Reputation: 27
I am new to SAS and I am trying to build some query using proc sql.
I have the following code in sql (teradata syntax):
create multiset volatile table mvt_data, no log
( date1 date format 'yyyy-mm-dd'
, flag1 byteint
,cust_id varchar(25)
)
primary index (date1)
on commit preserve rows;
insert into mvt_data values (date '2020-01-03', 1, 'A');
insert into mvt_data values (date '2020-02-04', 0, 'A');
insert into mvt_data values (date '2020-04-05', 0, 'B');
insert into mvt_data values (date '2020-01-19', 1, 'C');
insert into mvt_data values (date '2020-03-20', 1, 'B');
insert into mvt_data values (date '2020-06-20', 1, 'D');
I would like to have the following output:
For each Cust_id and YYYYMM of date1 sum the Flag1 and sum Flag1 cumulative with respect to last 6 months.

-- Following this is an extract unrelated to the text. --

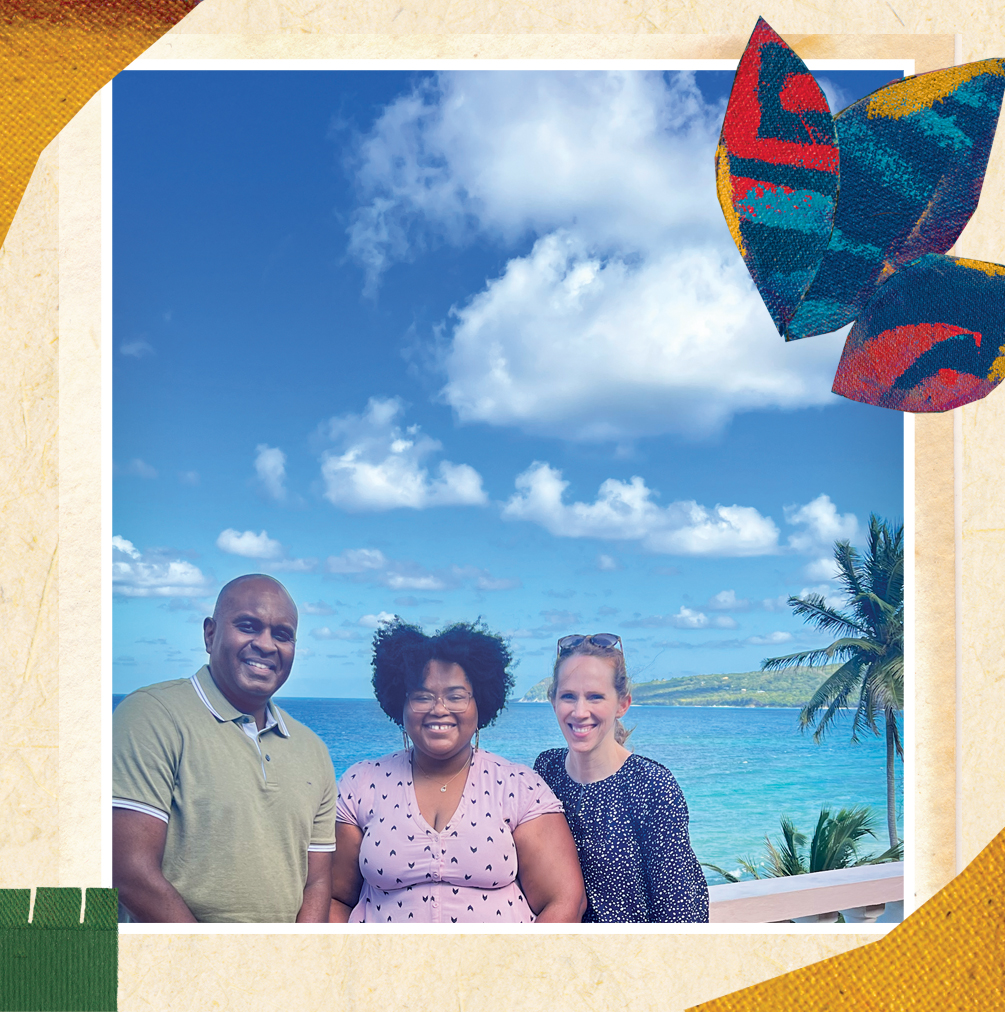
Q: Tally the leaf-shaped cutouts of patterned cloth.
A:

In same syntax I would do :
with cte_data_ts (ts1, Flag1) as
(
select cast(date1 as timestamp(0)), Flag1
from mvt_data
)
, cte_gbt (YearMonth, SumFlag1, cust_id) as
(
select cust_id as cust_id
,to_char(begin($TD_TIMECODE_RANGE) at 0, 'yyyymm') as YearMonth
, sum(flag1) as SumFlag1
from cte_data_ts
group by time(cal_months(1))
using timecode(ts1)
fill (0)
)
select cust_id, YearMonth, SumFlag1
, sum(SumFlag1) over(order by cust_id, YearMonth asc rows between 6 preceding and current row) as SumFlag1_last6Months
from cte_gbt;
Unfortunatelly I know that over() does not exists in proc sql, so can anyone help me achieve the same result ?
EDIT:
I added a new column (Cust_ID)
Upvotes: 0
Views: 577
Reputation: 51566
So first let's convert the SQL data load into normal SAS data step to have some data to work with.
data mvt_data;
input date1 :yymmdd. flag1 cust_id $;
format date1 yymmdd10.;
cards;
2020-01-03 1 A
2020-02-04 0 A
2020-04-05 0 B
2020-01-19 1 C
2020-03-20 1 B
2020-06-20 1 D
;
Here is a way to generate observations for months that don't appear in the source.
data YearMonth;
min='01JAN2020'd ;
max='01JUN2020'd;
do offset=0 to intck('month',min,max);
do YearMonth=intnx('month',min,offset,'b') ;
output;
end;
end;
keep YearMonth ;
format YearMonth yymmn6.;
run;
Or calculate the min/max values of DATE1 and use those to set the range of dates.
If you don't have another source for the list of Cust_id values you can query the data
select distinct cust_id from mvt_data
So join the two to get the full YearMonth*Cust_id combinations.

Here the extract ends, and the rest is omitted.